### SOURCE INFORMATION ###

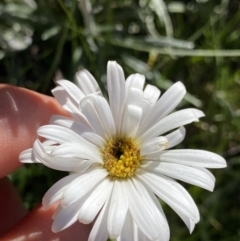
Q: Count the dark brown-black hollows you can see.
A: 1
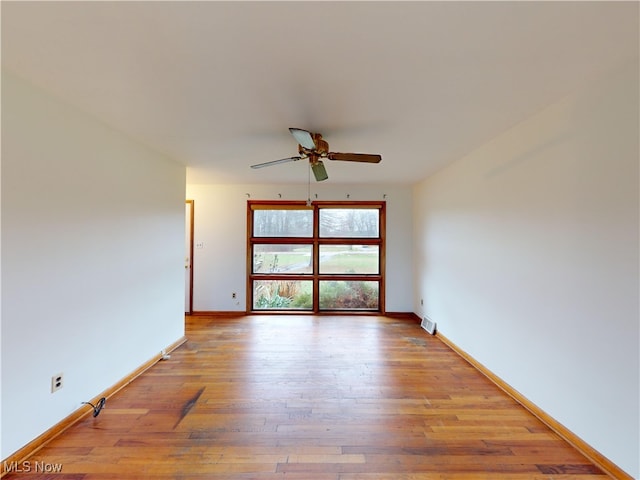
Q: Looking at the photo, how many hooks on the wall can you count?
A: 5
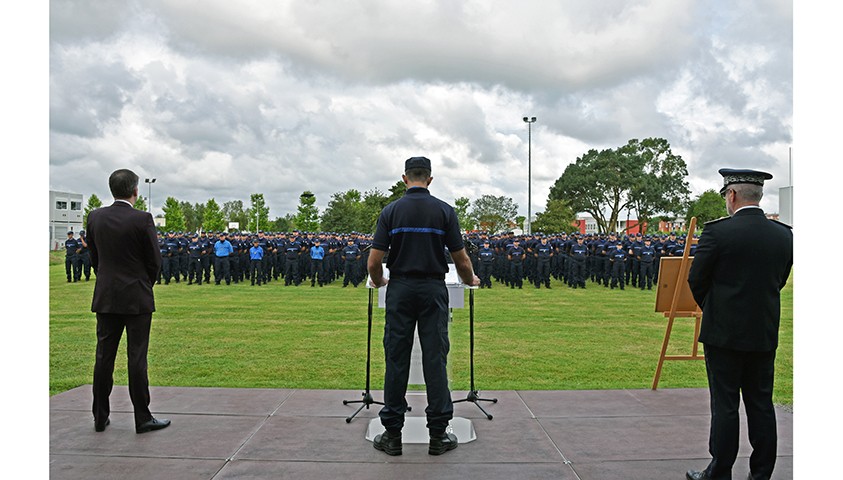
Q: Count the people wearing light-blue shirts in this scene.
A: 3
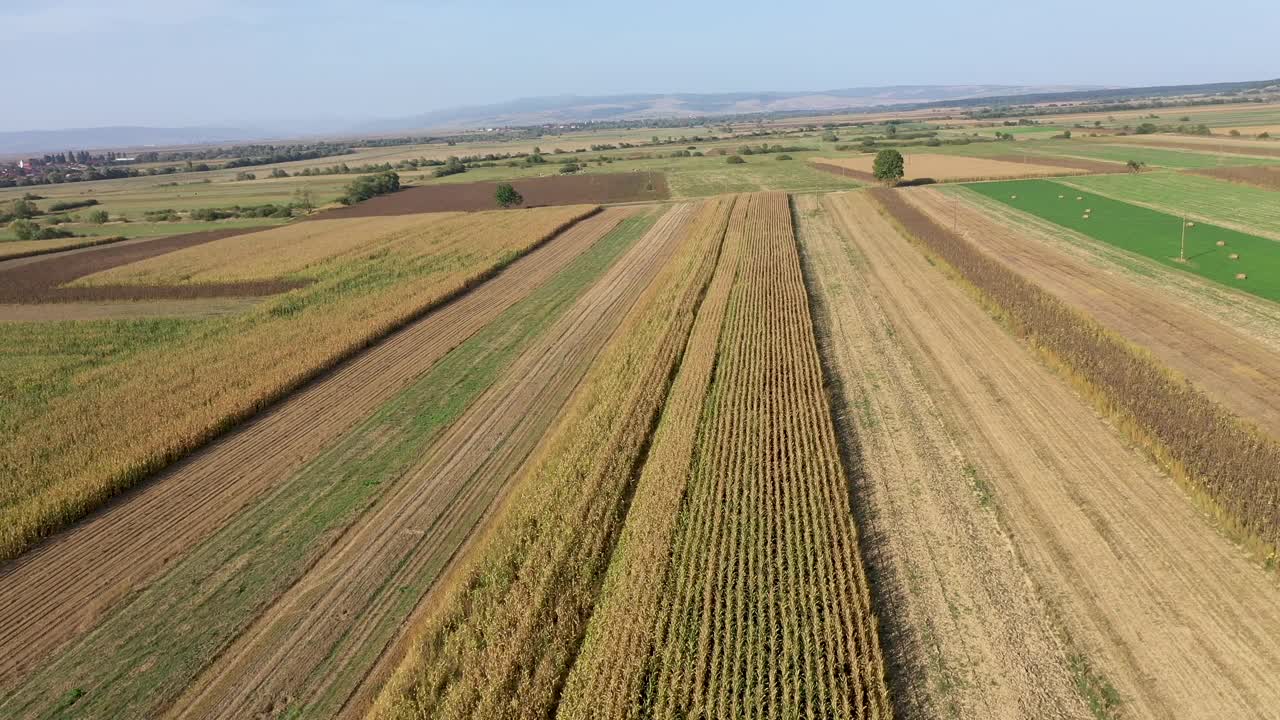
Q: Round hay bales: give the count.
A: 9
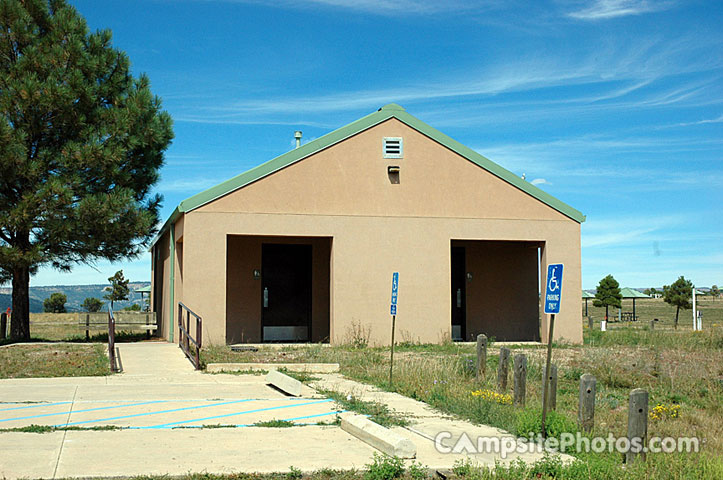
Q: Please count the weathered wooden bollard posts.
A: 6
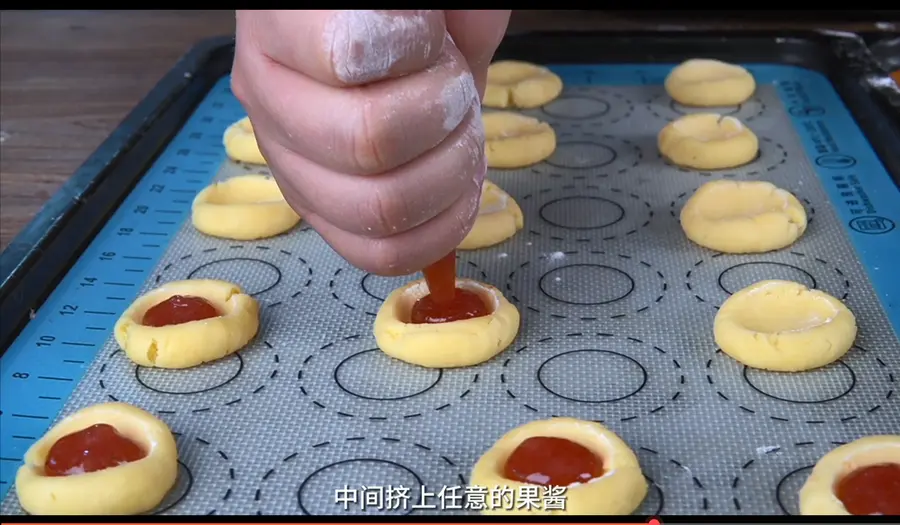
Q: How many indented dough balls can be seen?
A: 14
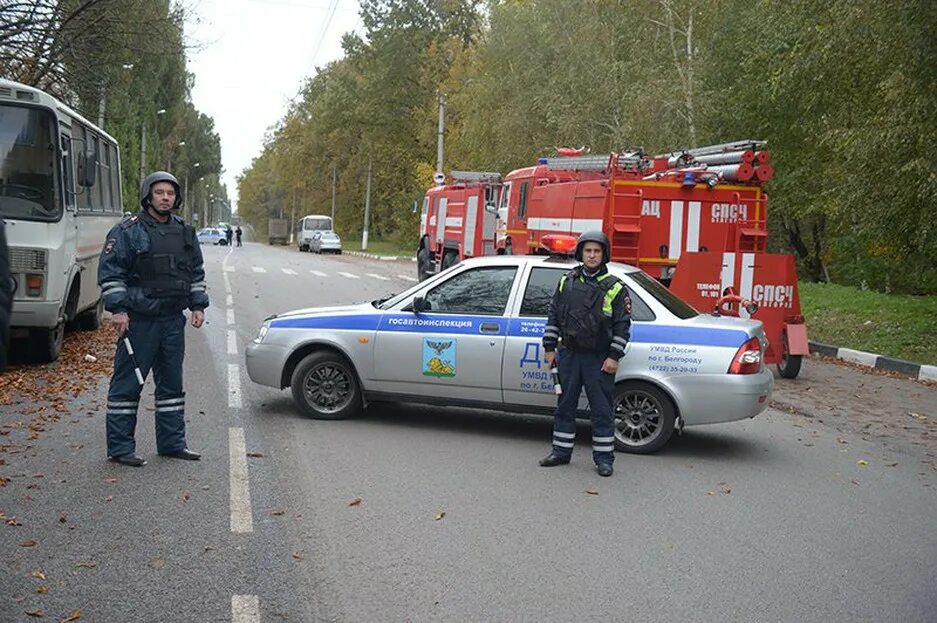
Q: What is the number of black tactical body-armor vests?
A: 2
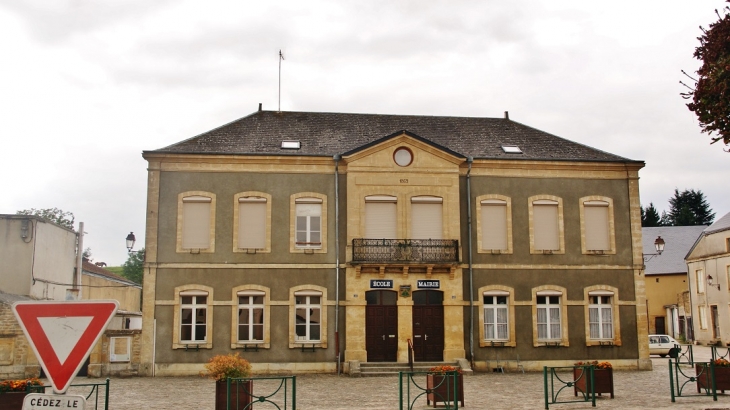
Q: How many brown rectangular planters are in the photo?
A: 5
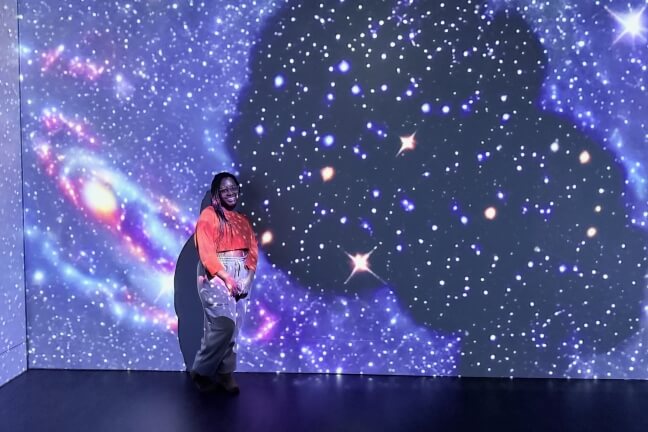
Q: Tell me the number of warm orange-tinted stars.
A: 7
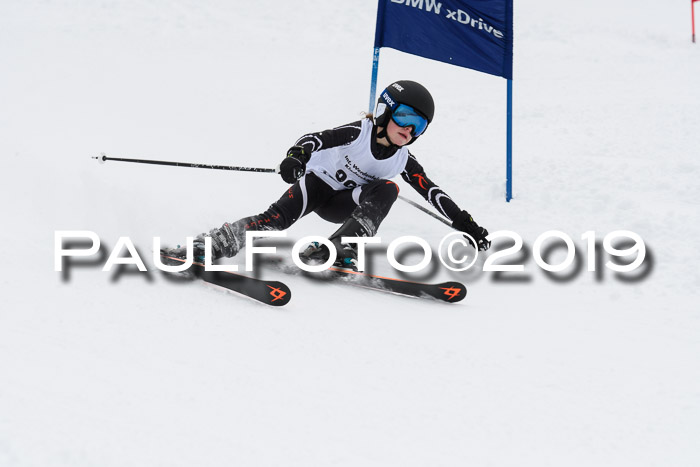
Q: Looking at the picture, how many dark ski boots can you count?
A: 2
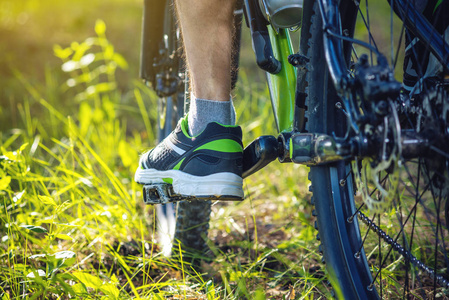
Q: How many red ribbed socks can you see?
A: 0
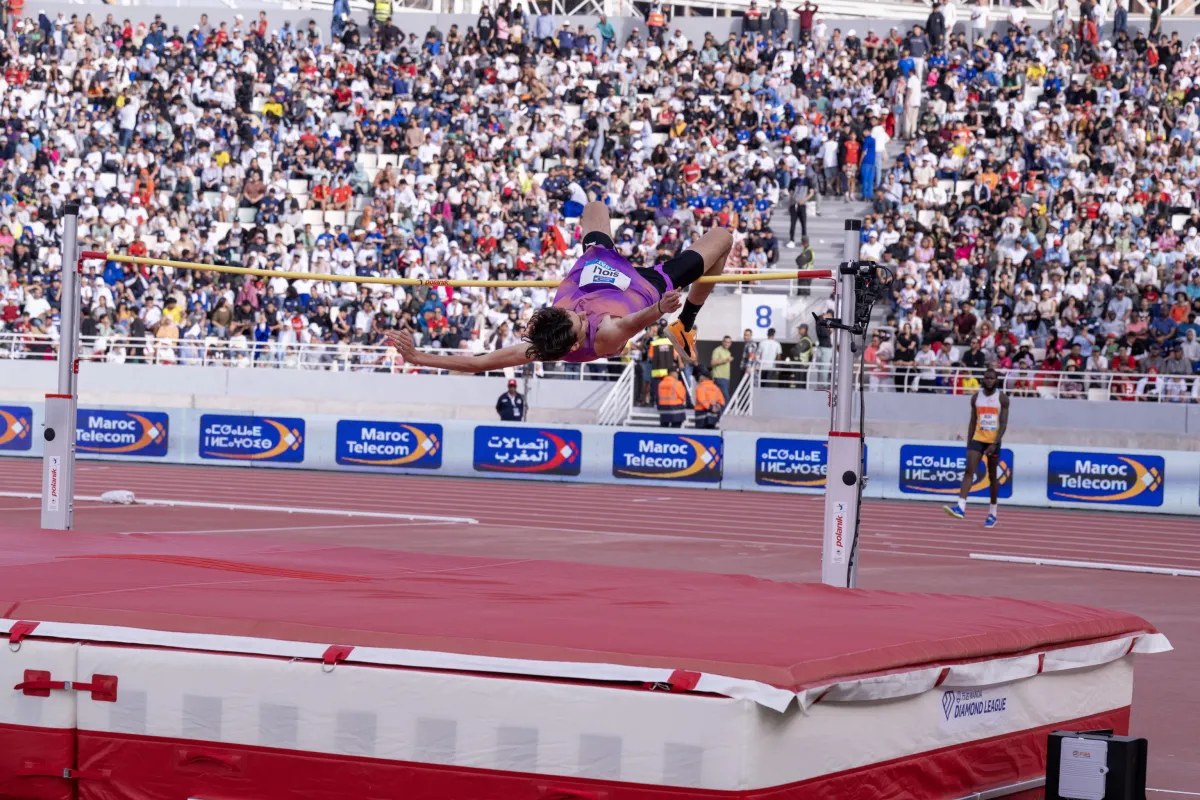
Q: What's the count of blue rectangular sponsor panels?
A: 9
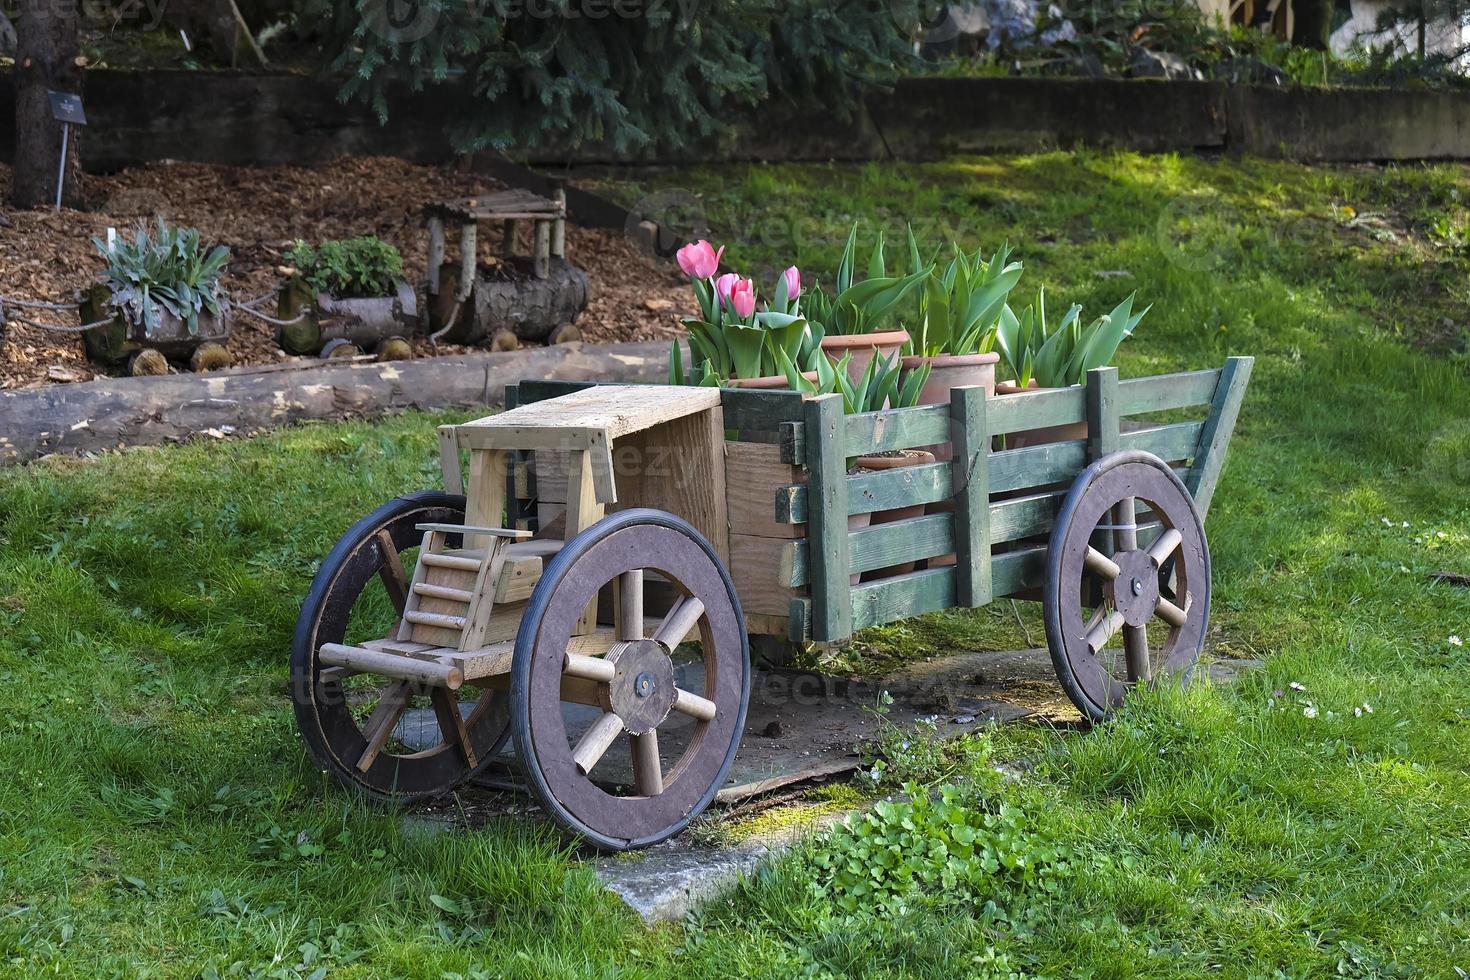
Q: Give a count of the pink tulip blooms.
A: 4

###

Exact copy, no pictures: reproduce every record above.

ANSWER SECTION –
Q: Count the dark brown-black hollows you can see.
A: 1
Q: Looking at the photo, how many hooks on the wall can you count?
A: 5
Q: Count the people wearing light-blue shirts in this scene.
A: 3
Q: Round hay bales: give the count.
A: 9
Q: Please count the weathered wooden bollard posts.
A: 6
Q: How many indented dough balls can be seen?
A: 14
Q: What is the number of black tactical body-armor vests?
A: 2
Q: How many brown rectangular planters are in the photo?
A: 5
Q: Tell me the number of warm orange-tinted stars.
A: 7
Q: Looking at the picture, how many dark ski boots can you count?
A: 2
Q: How many red ribbed socks can you see?
A: 0
Q: What's the count of blue rectangular sponsor panels?
A: 9
Q: Give a count of the pink tulip blooms.
A: 4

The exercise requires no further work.